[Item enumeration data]
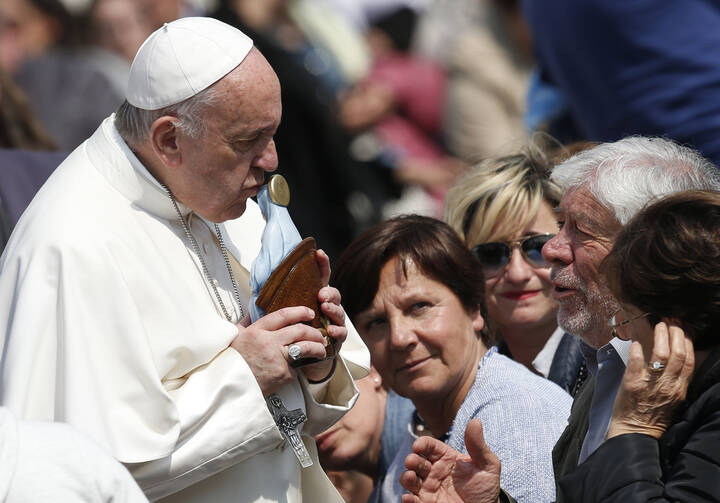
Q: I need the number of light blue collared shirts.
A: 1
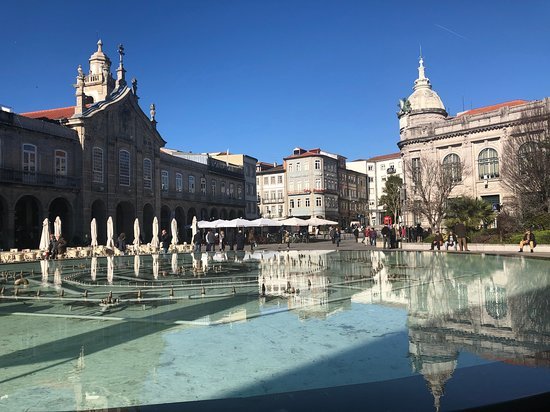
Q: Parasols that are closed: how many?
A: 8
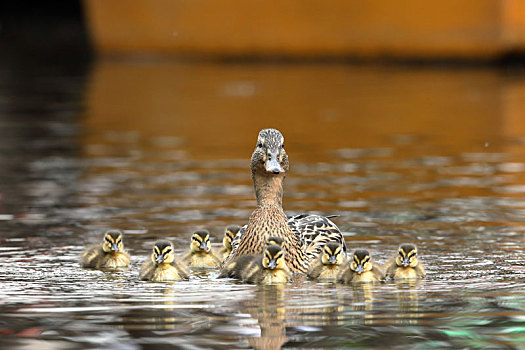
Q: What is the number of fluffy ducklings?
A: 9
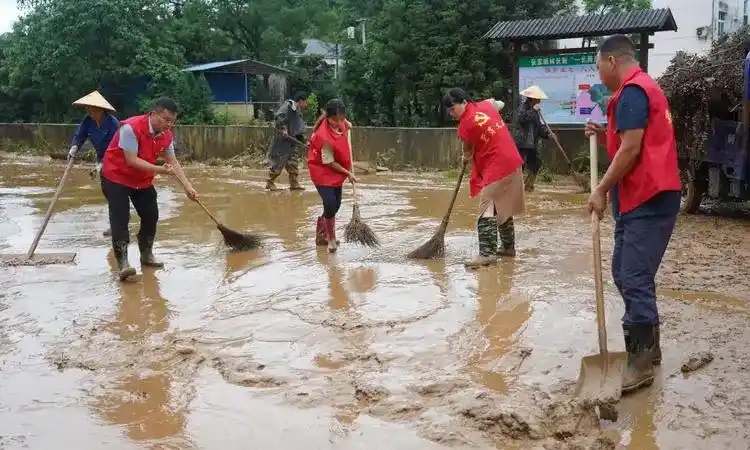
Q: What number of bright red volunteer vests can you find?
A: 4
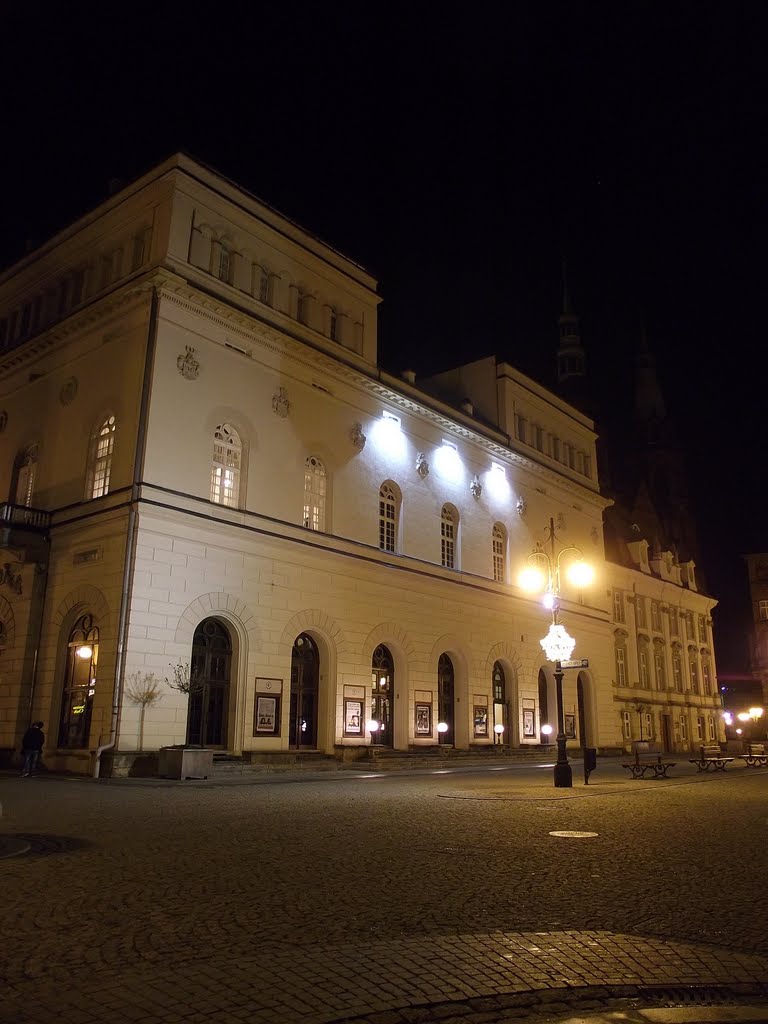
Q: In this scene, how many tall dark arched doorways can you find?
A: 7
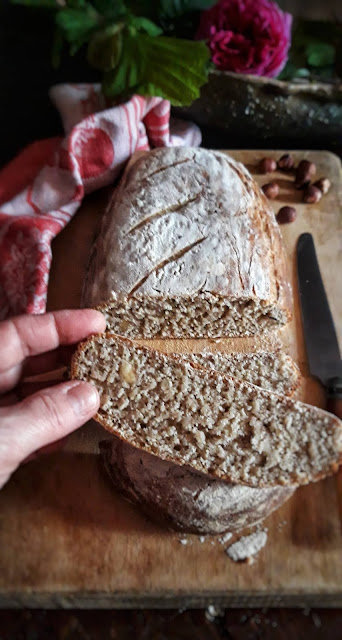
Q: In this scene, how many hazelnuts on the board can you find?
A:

● **THE PROBLEM**:
Your reply must contain each entry exactly as written and no pictures.

● **RESPONSE TO THE TASK**:
Q: I need the number of light blue collared shirts.
A: 1
Q: Parasols that are closed: how many?
A: 8
Q: What is the number of fluffy ducklings?
A: 9
Q: What number of bright red volunteer vests can you find?
A: 4
Q: In this scene, how many tall dark arched doorways can you find?
A: 7
Q: In this scene, how many hazelnuts on the board can you find?
A:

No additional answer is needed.